**ASSIGNMENT**
Output the records that follow, keeping every line exactly as it is.

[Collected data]
● ● ●
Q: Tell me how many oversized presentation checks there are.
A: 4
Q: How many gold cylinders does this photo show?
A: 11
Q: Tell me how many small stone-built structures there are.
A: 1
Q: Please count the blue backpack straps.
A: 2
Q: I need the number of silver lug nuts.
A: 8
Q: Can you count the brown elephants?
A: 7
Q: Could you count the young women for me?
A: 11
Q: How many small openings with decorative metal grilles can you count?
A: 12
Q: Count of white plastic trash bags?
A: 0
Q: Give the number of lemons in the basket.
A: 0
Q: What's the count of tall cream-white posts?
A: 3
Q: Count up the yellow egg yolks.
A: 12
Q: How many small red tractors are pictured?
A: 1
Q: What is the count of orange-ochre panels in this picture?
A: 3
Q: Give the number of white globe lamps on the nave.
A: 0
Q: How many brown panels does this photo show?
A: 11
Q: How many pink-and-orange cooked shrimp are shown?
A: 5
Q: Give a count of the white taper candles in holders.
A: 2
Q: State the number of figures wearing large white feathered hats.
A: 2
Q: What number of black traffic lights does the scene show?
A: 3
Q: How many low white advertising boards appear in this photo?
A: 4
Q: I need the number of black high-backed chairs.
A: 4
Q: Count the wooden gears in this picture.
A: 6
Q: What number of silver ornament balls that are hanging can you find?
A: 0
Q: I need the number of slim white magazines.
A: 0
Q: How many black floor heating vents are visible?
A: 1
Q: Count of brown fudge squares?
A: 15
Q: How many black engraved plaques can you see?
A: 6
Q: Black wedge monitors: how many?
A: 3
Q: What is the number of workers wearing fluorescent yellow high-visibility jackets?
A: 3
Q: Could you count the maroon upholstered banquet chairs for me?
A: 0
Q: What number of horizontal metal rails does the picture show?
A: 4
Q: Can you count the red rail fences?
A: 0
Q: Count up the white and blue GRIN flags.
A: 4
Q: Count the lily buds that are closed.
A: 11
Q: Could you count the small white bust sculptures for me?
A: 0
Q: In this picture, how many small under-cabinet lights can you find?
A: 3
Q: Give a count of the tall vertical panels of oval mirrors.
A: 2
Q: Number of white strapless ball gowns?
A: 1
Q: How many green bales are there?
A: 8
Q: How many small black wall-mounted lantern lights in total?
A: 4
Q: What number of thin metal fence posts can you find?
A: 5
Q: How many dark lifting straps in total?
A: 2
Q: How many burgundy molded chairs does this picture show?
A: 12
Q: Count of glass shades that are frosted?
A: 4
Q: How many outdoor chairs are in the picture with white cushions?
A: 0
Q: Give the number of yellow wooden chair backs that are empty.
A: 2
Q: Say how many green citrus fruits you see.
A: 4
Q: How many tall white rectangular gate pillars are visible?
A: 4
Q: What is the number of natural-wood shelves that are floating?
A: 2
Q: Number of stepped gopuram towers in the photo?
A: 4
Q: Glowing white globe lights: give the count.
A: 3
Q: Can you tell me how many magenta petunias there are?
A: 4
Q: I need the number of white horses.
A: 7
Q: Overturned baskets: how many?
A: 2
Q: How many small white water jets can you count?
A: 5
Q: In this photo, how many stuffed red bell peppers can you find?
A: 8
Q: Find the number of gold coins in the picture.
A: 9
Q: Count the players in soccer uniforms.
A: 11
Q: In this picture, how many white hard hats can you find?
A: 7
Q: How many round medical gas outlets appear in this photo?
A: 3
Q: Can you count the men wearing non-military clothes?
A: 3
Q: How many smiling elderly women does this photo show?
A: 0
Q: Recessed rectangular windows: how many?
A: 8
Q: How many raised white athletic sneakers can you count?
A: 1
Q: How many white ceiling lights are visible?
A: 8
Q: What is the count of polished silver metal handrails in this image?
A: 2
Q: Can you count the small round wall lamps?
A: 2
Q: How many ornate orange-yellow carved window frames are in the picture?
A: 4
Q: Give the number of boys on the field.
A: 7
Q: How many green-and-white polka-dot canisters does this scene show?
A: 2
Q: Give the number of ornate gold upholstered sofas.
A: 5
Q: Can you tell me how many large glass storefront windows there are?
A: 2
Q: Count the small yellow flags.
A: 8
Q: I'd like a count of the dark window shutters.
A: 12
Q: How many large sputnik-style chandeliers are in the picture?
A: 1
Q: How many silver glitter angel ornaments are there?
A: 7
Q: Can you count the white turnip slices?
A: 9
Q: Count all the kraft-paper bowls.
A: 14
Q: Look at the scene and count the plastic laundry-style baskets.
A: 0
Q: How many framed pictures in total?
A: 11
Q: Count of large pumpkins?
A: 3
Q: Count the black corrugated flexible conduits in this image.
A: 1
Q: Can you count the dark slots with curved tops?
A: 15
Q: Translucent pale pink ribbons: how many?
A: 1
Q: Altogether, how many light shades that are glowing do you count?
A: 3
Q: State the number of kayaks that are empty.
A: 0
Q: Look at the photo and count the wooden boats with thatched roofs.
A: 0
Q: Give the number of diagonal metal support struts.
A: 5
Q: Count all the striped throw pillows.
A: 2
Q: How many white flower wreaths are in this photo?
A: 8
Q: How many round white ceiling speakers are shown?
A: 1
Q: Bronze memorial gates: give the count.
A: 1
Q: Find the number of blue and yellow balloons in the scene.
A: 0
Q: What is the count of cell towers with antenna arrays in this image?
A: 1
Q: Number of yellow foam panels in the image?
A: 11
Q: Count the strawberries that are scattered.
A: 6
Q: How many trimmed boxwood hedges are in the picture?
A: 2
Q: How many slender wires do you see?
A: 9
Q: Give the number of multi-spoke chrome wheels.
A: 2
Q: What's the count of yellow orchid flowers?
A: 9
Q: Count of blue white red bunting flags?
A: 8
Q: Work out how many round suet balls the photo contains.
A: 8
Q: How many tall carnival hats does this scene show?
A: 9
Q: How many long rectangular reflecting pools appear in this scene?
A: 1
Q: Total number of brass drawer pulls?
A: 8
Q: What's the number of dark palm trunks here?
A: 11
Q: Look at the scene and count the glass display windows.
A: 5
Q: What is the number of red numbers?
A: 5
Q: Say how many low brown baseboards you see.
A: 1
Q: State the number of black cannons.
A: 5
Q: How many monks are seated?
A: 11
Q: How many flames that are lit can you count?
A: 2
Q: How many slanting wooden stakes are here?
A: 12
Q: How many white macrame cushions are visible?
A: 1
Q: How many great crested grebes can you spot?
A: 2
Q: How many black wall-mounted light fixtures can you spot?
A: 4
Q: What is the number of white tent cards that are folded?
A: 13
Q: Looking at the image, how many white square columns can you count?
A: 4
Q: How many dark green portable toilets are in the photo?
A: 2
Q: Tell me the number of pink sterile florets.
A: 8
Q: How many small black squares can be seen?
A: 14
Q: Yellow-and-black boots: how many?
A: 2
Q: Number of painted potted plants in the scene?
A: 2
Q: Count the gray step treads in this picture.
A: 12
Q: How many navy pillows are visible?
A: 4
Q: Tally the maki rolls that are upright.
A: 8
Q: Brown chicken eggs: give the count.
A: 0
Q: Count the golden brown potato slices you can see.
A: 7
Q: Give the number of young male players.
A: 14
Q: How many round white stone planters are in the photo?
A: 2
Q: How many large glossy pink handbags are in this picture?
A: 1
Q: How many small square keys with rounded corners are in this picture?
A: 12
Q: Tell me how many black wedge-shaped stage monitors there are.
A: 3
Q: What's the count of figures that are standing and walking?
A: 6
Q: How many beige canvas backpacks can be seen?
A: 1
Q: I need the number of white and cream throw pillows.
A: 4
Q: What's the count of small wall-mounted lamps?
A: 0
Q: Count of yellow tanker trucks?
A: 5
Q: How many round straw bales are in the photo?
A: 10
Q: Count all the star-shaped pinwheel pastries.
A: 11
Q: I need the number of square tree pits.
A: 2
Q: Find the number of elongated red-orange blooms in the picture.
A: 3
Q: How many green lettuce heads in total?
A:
● ● ●
**EXPECTED ANSWER**
Q: Tell me how many oversized presentation checks there are.
A: 4
Q: How many gold cylinders does this photo show?
A: 11
Q: Tell me how many small stone-built structures there are.
A: 1
Q: Please count the blue backpack straps.
A: 2
Q: I need the number of silver lug nuts.
A: 8
Q: Can you count the brown elephants?
A: 7
Q: Could you count the young women for me?
A: 11
Q: How many small openings with decorative metal grilles can you count?
A: 12
Q: Count of white plastic trash bags?
A: 0
Q: Give the number of lemons in the basket.
A: 0
Q: What's the count of tall cream-white posts?
A: 3
Q: Count up the yellow egg yolks.
A: 12
Q: How many small red tractors are pictured?
A: 1
Q: What is the count of orange-ochre panels in this picture?
A: 3
Q: Give the number of white globe lamps on the nave.
A: 0
Q: How many brown panels does this photo show?
A: 11
Q: How many pink-and-orange cooked shrimp are shown?
A: 5
Q: Give a count of the white taper candles in holders.
A: 2
Q: State the number of figures wearing large white feathered hats.
A: 2
Q: What number of black traffic lights does the scene show?
A: 3
Q: How many low white advertising boards appear in this photo?
A: 4
Q: I need the number of black high-backed chairs.
A: 4
Q: Count the wooden gears in this picture.
A: 6
Q: What number of silver ornament balls that are hanging can you find?
A: 0
Q: I need the number of slim white magazines.
A: 0
Q: How many black floor heating vents are visible?
A: 1
Q: Count of brown fudge squares?
A: 15
Q: How many black engraved plaques can you see?
A: 6
Q: Black wedge monitors: how many?
A: 3
Q: What is the number of workers wearing fluorescent yellow high-visibility jackets?
A: 3
Q: Could you count the maroon upholstered banquet chairs for me?
A: 0
Q: What number of horizontal metal rails does the picture show?
A: 4
Q: Can you count the red rail fences?
A: 0
Q: Count up the white and blue GRIN flags.
A: 4
Q: Count the lily buds that are closed.
A: 11
Q: Could you count the small white bust sculptures for me?
A: 0
Q: In this picture, how many small under-cabinet lights can you find?
A: 3
Q: Give a count of the tall vertical panels of oval mirrors.
A: 2
Q: Number of white strapless ball gowns?
A: 1
Q: How many green bales are there?
A: 8
Q: How many small black wall-mounted lantern lights in total?
A: 4
Q: What number of thin metal fence posts can you find?
A: 5
Q: How many dark lifting straps in total?
A: 2
Q: How many burgundy molded chairs does this picture show?
A: 12
Q: Count of glass shades that are frosted?
A: 4
Q: How many outdoor chairs are in the picture with white cushions?
A: 0
Q: Give the number of yellow wooden chair backs that are empty.
A: 2
Q: Say how many green citrus fruits you see.
A: 4
Q: How many tall white rectangular gate pillars are visible?
A: 4
Q: What is the number of natural-wood shelves that are floating?
A: 2
Q: Number of stepped gopuram towers in the photo?
A: 4
Q: Glowing white globe lights: give the count.
A: 3
Q: Can you tell me how many magenta petunias there are?
A: 4
Q: I need the number of white horses.
A: 7
Q: Overturned baskets: how many?
A: 2
Q: How many small white water jets can you count?
A: 5
Q: In this photo, how many stuffed red bell peppers can you find?
A: 8
Q: Find the number of gold coins in the picture.
A: 9
Q: Count the players in soccer uniforms.
A: 11
Q: In this picture, how many white hard hats can you find?
A: 7
Q: How many round medical gas outlets appear in this photo?
A: 3
Q: Can you count the men wearing non-military clothes?
A: 3
Q: How many smiling elderly women does this photo show?
A: 0
Q: Recessed rectangular windows: how many?
A: 8
Q: How many raised white athletic sneakers can you count?
A: 1
Q: How many white ceiling lights are visible?
A: 8
Q: What is the count of polished silver metal handrails in this image?
A: 2
Q: Can you count the small round wall lamps?
A: 2
Q: How many ornate orange-yellow carved window frames are in the picture?
A: 4
Q: Give the number of boys on the field.
A: 7
Q: How many green-and-white polka-dot canisters does this scene show?
A: 2
Q: Give the number of ornate gold upholstered sofas.
A: 5
Q: Can you tell me how many large glass storefront windows there are?
A: 2
Q: Count the small yellow flags.
A: 8
Q: I'd like a count of the dark window shutters.
A: 12
Q: How many large sputnik-style chandeliers are in the picture?
A: 1
Q: How many silver glitter angel ornaments are there?
A: 7
Q: Can you count the white turnip slices?
A: 9
Q: Count all the kraft-paper bowls.
A: 14
Q: Look at the scene and count the plastic laundry-style baskets.
A: 0
Q: How many framed pictures in total?
A: 11
Q: Count of large pumpkins?
A: 3
Q: Count the black corrugated flexible conduits in this image.
A: 1
Q: Can you count the dark slots with curved tops?
A: 15
Q: Translucent pale pink ribbons: how many?
A: 1
Q: Altogether, how many light shades that are glowing do you count?
A: 3
Q: State the number of kayaks that are empty.
A: 0
Q: Look at the photo and count the wooden boats with thatched roofs.
A: 0
Q: Give the number of diagonal metal support struts.
A: 5
Q: Count all the striped throw pillows.
A: 2
Q: How many white flower wreaths are in this photo?
A: 8
Q: How many round white ceiling speakers are shown?
A: 1
Q: Bronze memorial gates: give the count.
A: 1
Q: Find the number of blue and yellow balloons in the scene.
A: 0
Q: What is the count of cell towers with antenna arrays in this image?
A: 1
Q: Number of yellow foam panels in the image?
A: 11
Q: Count the strawberries that are scattered.
A: 6
Q: How many trimmed boxwood hedges are in the picture?
A: 2
Q: How many slender wires do you see?
A: 9
Q: Give the number of multi-spoke chrome wheels.
A: 2
Q: What's the count of yellow orchid flowers?
A: 9
Q: Count of blue white red bunting flags?
A: 8
Q: Work out how many round suet balls the photo contains.
A: 8
Q: How many tall carnival hats does this scene show?
A: 9
Q: How many long rectangular reflecting pools appear in this scene?
A: 1
Q: Total number of brass drawer pulls?
A: 8
Q: What's the number of dark palm trunks here?
A: 11
Q: Look at the scene and count the glass display windows.
A: 5
Q: What is the number of red numbers?
A: 5
Q: Say how many low brown baseboards you see.
A: 1
Q: State the number of black cannons.
A: 5
Q: How many monks are seated?
A: 11
Q: How many flames that are lit can you count?
A: 2
Q: How many slanting wooden stakes are here?
A: 12
Q: How many white macrame cushions are visible?
A: 1
Q: How many great crested grebes can you spot?
A: 2
Q: How many black wall-mounted light fixtures can you spot?
A: 4
Q: What is the number of white tent cards that are folded?
A: 13
Q: Looking at the image, how many white square columns can you count?
A: 4
Q: How many dark green portable toilets are in the photo?
A: 2
Q: Tell me the number of pink sterile florets.
A: 8
Q: How many small black squares can be seen?
A: 14
Q: Yellow-and-black boots: how many?
A: 2
Q: Number of painted potted plants in the scene?
A: 2
Q: Count the gray step treads in this picture.
A: 12
Q: How many navy pillows are visible?
A: 4
Q: Tally the maki rolls that are upright.
A: 8
Q: Brown chicken eggs: give the count.
A: 0
Q: Count the golden brown potato slices you can see.
A: 7
Q: Give the number of young male players.
A: 14
Q: How many round white stone planters are in the photo?
A: 2
Q: How many large glossy pink handbags are in this picture?
A: 1
Q: How many small square keys with rounded corners are in this picture?
A: 12
Q: Tell me how many black wedge-shaped stage monitors there are.
A: 3
Q: What's the count of figures that are standing and walking?
A: 6
Q: How many beige canvas backpacks can be seen?
A: 1
Q: I need the number of white and cream throw pillows.
A: 4
Q: What's the count of small wall-mounted lamps?
A: 0
Q: Count of yellow tanker trucks?
A: 5
Q: How many round straw bales are in the photo?
A: 10
Q: Count all the star-shaped pinwheel pastries.
A: 11
Q: I need the number of square tree pits.
A: 2
Q: Find the number of elongated red-orange blooms in the picture.
A: 3
Q: How many green lettuce heads in total?
A:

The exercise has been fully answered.